PyTorch version: 2.5.1
MPS available: True


In [4]:
from datasets import load_dataset
from transformers import (
    AutoTokenizer, LlamaForCausalLM, Trainer, TrainingArguments,
    DataCollatorForLanguageModeling
)
from peft import LoraConfig, get_peft_model, TaskType

# Enable fallback for unsupported MPS operations
os.environ["PYTORCH_ENABLE_MPS_FALLBACK"] = "1"

# --- Load Dataset ---
print("Loading dataset...")
dataset = load_dataset("facebook/empathetic_dialogues")

# Fix for batched=True preprocessing
def preprocess_function(examples):
    input_texts = [
        f"Contest: {context}\nQuestion: {prompt}\nAnswer: {utterance}"
        for context, prompt, utterance in zip(examples['context'], examples['prompt'], examples['utterance'])
    ]
    return {"input_text": input_texts}


# Apply preprocessing
print("Preprocessing dataset...")
dataset = dataset.map(preprocess_function, batched=True)
dataset = dataset.remove_columns(['conv_id', 'utterance_idx', 'speaker_idx', 
                                  'selfeval', 'tags'])

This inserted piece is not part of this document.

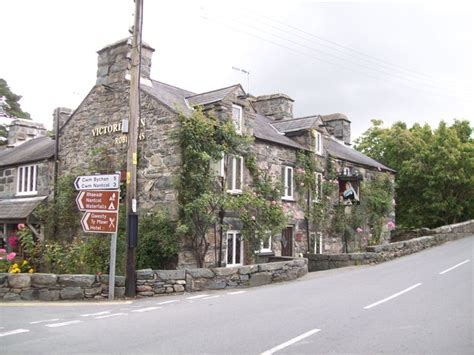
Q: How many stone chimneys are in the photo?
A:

#['conv_id', 'utterance_idx', 'context', 'prompt', 'speaker_idx', 'utterance', 'selfeval', 'tags
# Load tokenizer
print("Loading tokenizer...")
model_name = "meta-llama/Llama-3.2-1B-Instruct"
tokenizer = AutoTokenizer.from_pretrained(model_name)
if tokenizer.pad_token is None:
    tokenizer.add_special_tokens({'pad_token': '[PAD]'})

# Tokenize dataset
def tokenize_function(examples):
    return tokenizer(
        examples["input_text"], 
        truncation=True, 
        padding="max_length", 
        max_length=128
    )

print("Tokenizing dataset...")
tokenized_dataset = dataset.map(tokenize_function, batched=True)
tokenized_dataset = tokenized_dataset.remove_columns(["input_text"])

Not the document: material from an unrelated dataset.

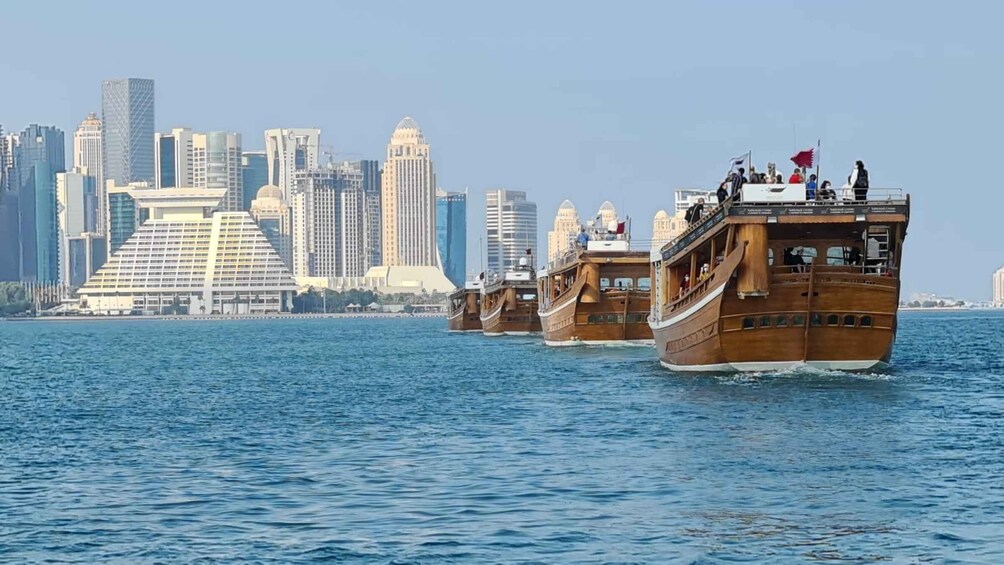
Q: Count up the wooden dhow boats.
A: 4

# Split dataset into train and evaluation
split_datasets = tokenized_dataset["train"].train_test_split(test_size=0.1)
train_dataset = split_datasets["train"]
eval_dataset = split_datasets["test"]

# Data collator for causal LM
data_collator = DataCollatorForLanguageModeling(
    tokenizer=tokenizer, mlm=False, pad_to_multiple_of=8
)

# --- Load Model with LoRA ---
print("Loading model with LoRA...")
model = LlamaForCausalLM.from_pretrained(
    model_name,
    device_map="auto",
    torch_dtype=torch.float32  # Use float32 for MPS
)

# Configure LoRA
lora_config = LoraConfig(
    task_type=TaskType.CAUSAL_LM,
    r=8,                          # Low rank for LoRA
    lora_alpha=16,                # Alpha scaling
    lora_dropout=0.1,             # Dropout for LoRA layers
    bias="none"
)
model = get_peft_model(model, lora_config)
model.print_trainable_parameters()

# --- Training Arguments ---
training_args = TrainingArguments(
    output_dir="./results_empathetic_dialogues",
    per_device_train_batch_size=2,         # Small batch size for MPS
    gradient_accumulation_steps=8,         # Simulates larger batch size
    num_train_epochs=1,
    learning_rate=5e-5,
    logging_steps=10,
    save_steps=500,
    save_total_limit=1,
    evaluation_strategy="steps",
    eval_steps=500,
    bf16=False,                            # Use float32 instead of bf16 on MPS
    fp16=False,                            # FP16 not supported on MPS
    report_to="none",
)

# --- Trainer ---
print("Initializing Trainer...")
trainer = Trainer(
    model=model,
    args=training_args,
    train_dataset=train_dataset,
    eval_dataset=eval_dataset,
    data_collator=data_collator,
    tokenizer=tokenizer,
)

# --- Train Model ---
print("Starting training...")
trainer.train()

# Save the fine-tuned model
print("Saving the model...")
model.save_pretrained("./llama-lora-empathetic_dialogues")
tokenizer.save_pretrained("./llama-lora-empathetic_dialogues")
print("Training complete!")

Loading dataset...
Preprocessing dataset...
Loading tokenizer...
Tokenizing dataset...


Map: 100%|██████████████████████| 10943/10943 [00:00<00:00, 21333.42 examples/s]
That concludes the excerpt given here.